Benchmarks and evaluation

The benchmark and evaluation scripts used for the submission are present in the benchmark sub directory. To know how to run each script a dedicated README is present in the subdir.

Introduction

Microtaint is a strictly typed Python library and command-line engine for performing bit-precise, dynamic Information Flow Tracking (IFT) on compiled binaries.

Originally an abstract rule generator based on the CELLIFT paradigm, Microtaint has evolved into a complete, out-of-the-box dynamic taint analysis emulator. Built on top of Qiling and Unicorn, it dynamically monitors program execution, identifies complex exploitation primitives (Buffer Overflows, Use-After-Frees, Side Channels, and Arbitrary Indexed Writes) and logs them in real-time.

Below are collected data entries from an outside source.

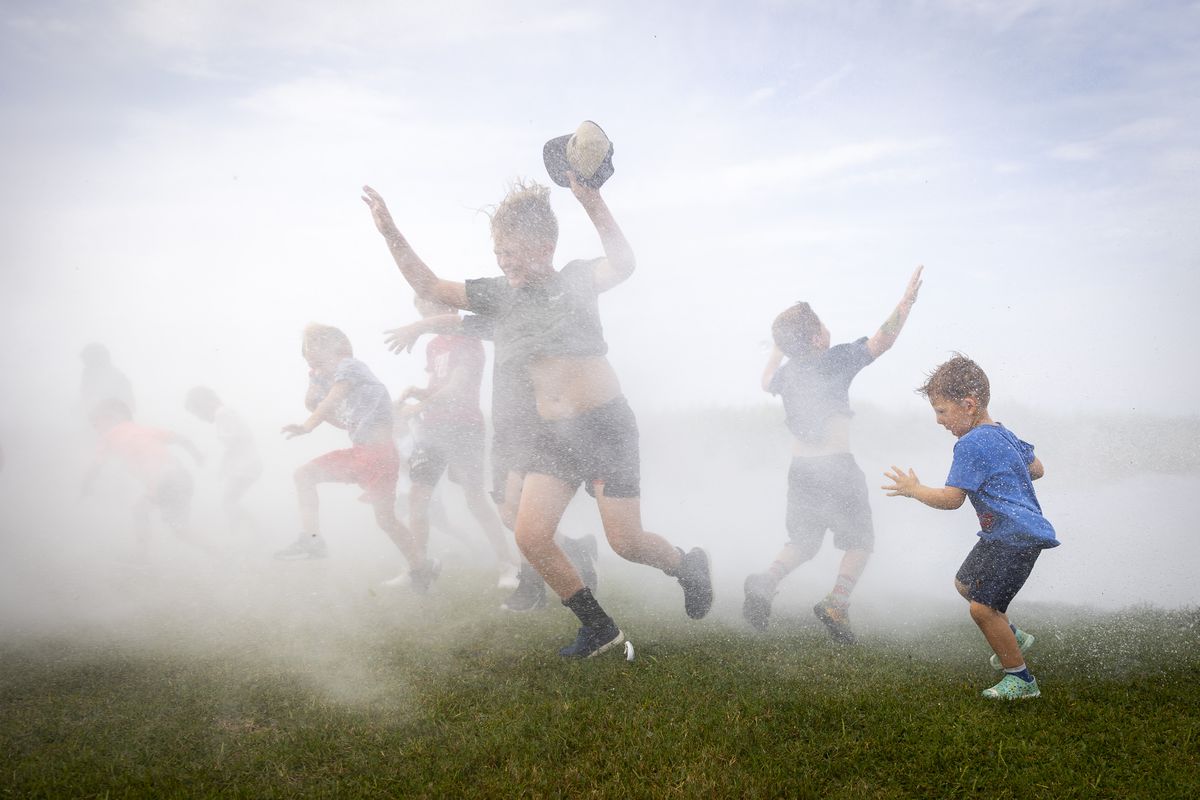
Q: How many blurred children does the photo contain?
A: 3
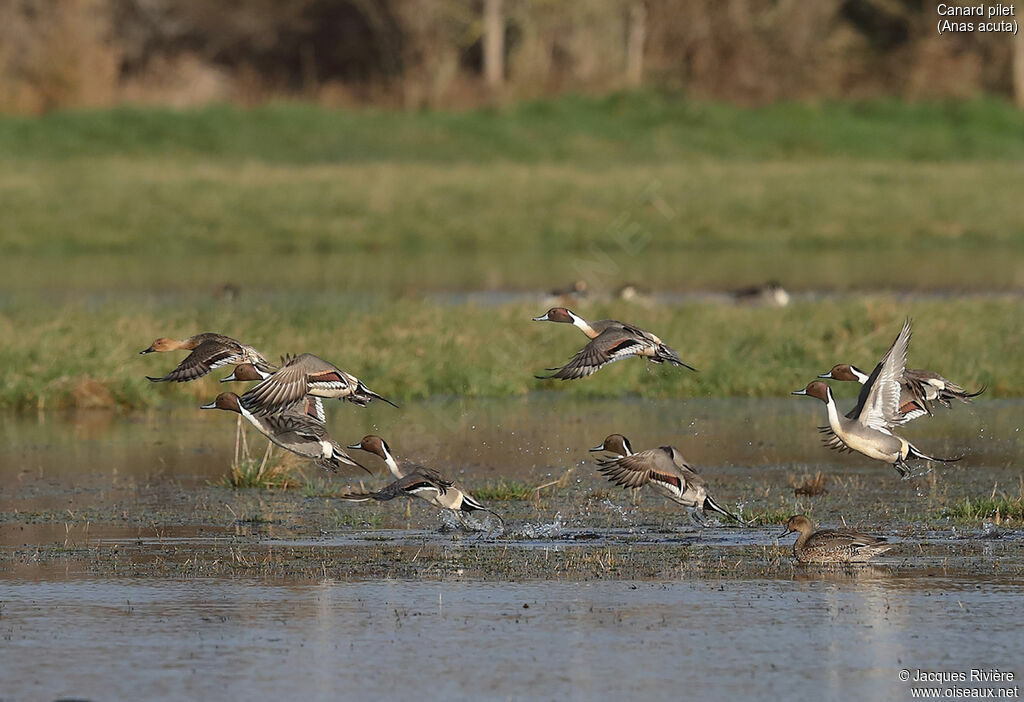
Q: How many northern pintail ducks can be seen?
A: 9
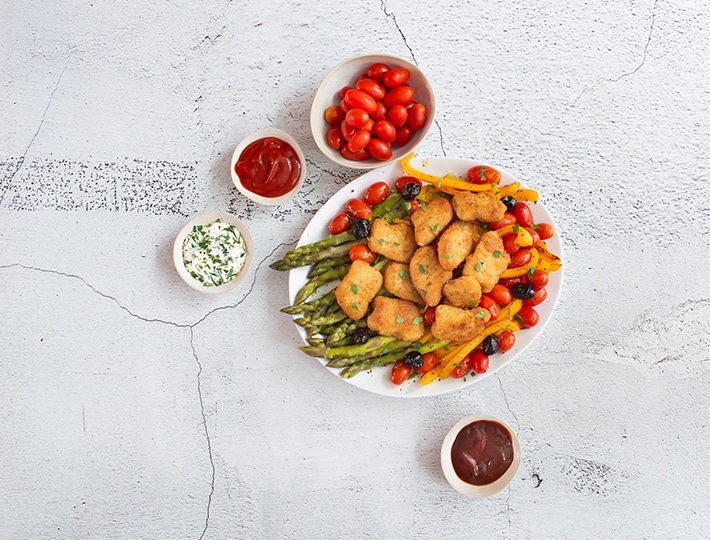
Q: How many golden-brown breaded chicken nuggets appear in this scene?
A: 11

It retains its foundational mathematical precision: behind the scenes, Microtaint still lifts executed instructions using Ghidra's P-Code (pypcode) and models them as logical ASTs, computing taint propagation rigorously down to individual carry/zero flags and partial register mutations.

Features

  • Out-of-the-box Vulnerability Hunting: Pre-built command-line flags to instantaneously trace standard input flows and check for vulnerabilities:
    • BOF (Buffer Overflow): Detects when the instruction pointer (RIP/PC) becomes tainted.
    • UAF (Use After Free): Monitors heap operations via a built-in HeapTracker and alarms on poisoned mapping accesses.
    • AIW (Arbitrary Indexed Write): Detects store operations executing with tainted pointer addresses.
    • SC (Side Channels): Emits findings when critical conditional branching decisions depend on tainted input.
  • Qiling-Powered Emulation Wrapper: Fully integrates with the Qiling Framework. Drop your ELF/PE/Mach-O binaries in with a custom rootfs, and Microtaint wraps the CPU states gracefully.
  • High-Performance Tracing: Built-in Cython BitPreciseShadowMemory, direct Unicorn state hooks, and custom JIT caching ensure fast execution capabilities.
  • Bit-Precise Rule Generation: Still capable of generating mathematical formulas statically (via generate_static_rule), treating raw assembly instructions as monolithic logical circuits evaluated using simulated differentials.

Installation

Microtaint is available on the pypi, so you can use uv/pip/your_favorite_tool to install it.

If you want to build it locally then once you cloned the repo you can use uv to build it.

uv sync --reinstall-package=microtaint

For performance optimized builds of the leftover python code... (I am not so sure this makes any difference since the Cython and C migration of the hotpath. But before this enabled quite a good improvement)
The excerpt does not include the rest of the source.